After FDU, Zimmerle studied Semitic languages, which include Hebrew, Arabic and Aramaic, at Harvard University, and then archaeology and digital humanities at the University of Pennsylvania. He wrote his dissertation on incense burners, “a marker of early frankincense trade.” During that time, while living in Jordan, as the Samuel Kress Fellow in the history of art and archaeology at the American Center of Oriental Research in Amman, Zimmerle discovered that potters still make the burners today. That knowledge inspired his first trip to Oman.
While continuing his study of incense burners the following year in Dhofar, then as a Fulbright scholar, local Omani friends showed Zimmerle the extensive rock art in the caves. He had a new project.
“We found this one cave shelter that had extensive weathering, but also had the most impressive rock art. The locals call this cave the “Drawings of the Jinn.” Jinn are ghosts, spirits, even ancestors in Arabia. It’s where the Anglicized word genie comes from. It’s so vivid, it’s hard to find and it’s pretty mystical,” says Zimmerle. “Always, in the history of Arabia, this area has been enchanted and mystical.”
In the 1930s, British explorer Bertram Thomas visited Dhofar, traveling all through Arabia, Qatar and the United Arab Emirates, too. “He documented so much. Standing stones in the desert, ‘pecking’ rock art and more,” Zimmerle says. Rock art can be painted or “pecked,” with one stone used as a hammer and the other as a chisel. “If you look at his maps, he came within ten kilometers of the painted rock art. He missed it because the caves are deep.”
But Zimmerle’s Omani colleague Ali Ahmed Al Shahri knew where to look, having extensively studied and collected data, just by walking the landscapes for his entire life. “Without that kind of work, we’d be lost out in the field,” Zimmerle says.
In Dhofar, the terrain and climate affected the art. “Everyone thinks this is all desert, but this area gets hit with a lot of rain. In the summertime it becomes like the hills of Scotland. Just gorgeous,” says Zimmerle. When the monsoons came, ancient peoples sought shelter in the caves. “You brought all your animals into the caves to live. That’s why the soil is very fertile.”
The scenes show men climbing trees, collecting dates and coconuts using ladders and nets; packs of Arabian camels; caravans; warriors on camels and horses; handprints; baboons, foxes and Nubian ibex; and ships. Researchers also discovered figures that could be women, but it’s not definitive. For now, most of these determinations are speculative.
“A lot of people think that women are responsible for making the art,” says Zimmerle. “The men went off, and the women were protecting and organizing their space, creating their space and making images.” Creating the cave paintings, like the burning of incense, is ritualistic.
Some scenes also feature letters and inscriptions.
“The inscriptions are made with the Thamudic alphabet. It’s pre-Islamic,” says Zimmerle. “We can’t read it yet. We can read the letters, but when we try to read what it says, it’s almost gibberish.” Researchers plan to add these images to a database and give access to linguists and other scholars. With their expertise, Zimmerle is hopeful that in a few years people will be able to read the inscriptions and understand more about ancient South Arabian languages.
“One find can change the entire history and narrative of an area,” he says.
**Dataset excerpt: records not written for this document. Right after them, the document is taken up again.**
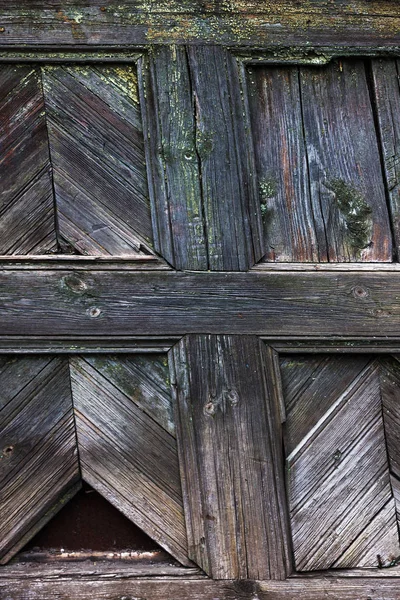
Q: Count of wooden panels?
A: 4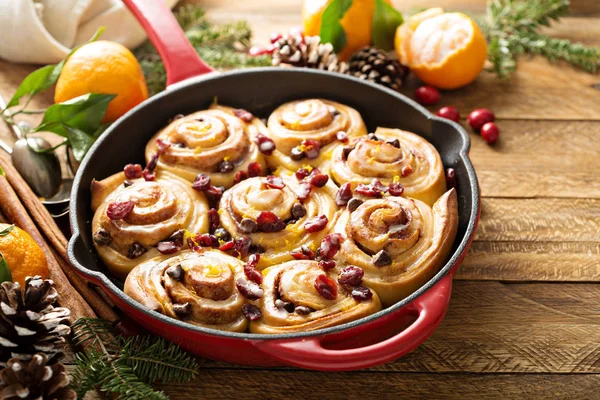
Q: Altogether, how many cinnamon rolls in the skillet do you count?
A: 8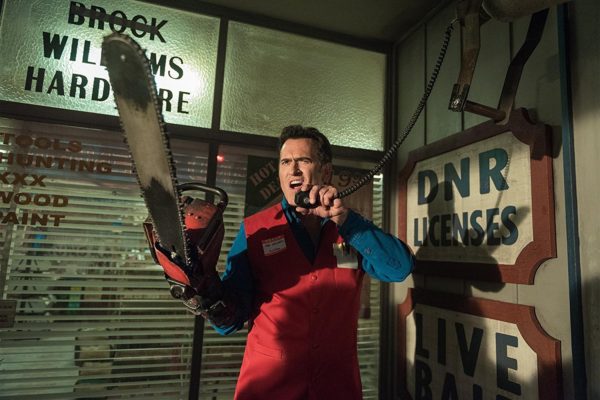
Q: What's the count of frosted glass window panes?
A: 2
One of the next phases of the project is for scholars to share and examine the digital photographs and discuss ideas and interpretations of the findings in a digital database to be housed at FDU.
The royal court of Oman and the Sultan Qaboos Cultural Center in Washington, D.C., has provided funding for Zimmerle’s research, and for a recent exhibition of his images. The exhibit and accompanying catalogue were the project’s first benchmark. Zimmerle is in talks to show the exhibit elsewhere, with sights set on London, Berlin, the United Arab Emirates and Muscat, the capital of Oman, where he intends for the images to reside.
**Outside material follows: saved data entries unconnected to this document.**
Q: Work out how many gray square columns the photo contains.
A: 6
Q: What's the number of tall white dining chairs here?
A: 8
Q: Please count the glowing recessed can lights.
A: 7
“Sultan Qaboos is a renaissance king. When he took the throne [in 1970], he invested in his people. He took the revenue from oil and brought it back to the country and invested it in education, science, infrastructure, culture and arts,” says Zimmerle. In Oman, “we can do this kind of work safely,” he says. “It’s much harder to do this work in Yemen and other countries. We’ve had unhindered access everywhere we’re wanted to go, and that’s been the big key.”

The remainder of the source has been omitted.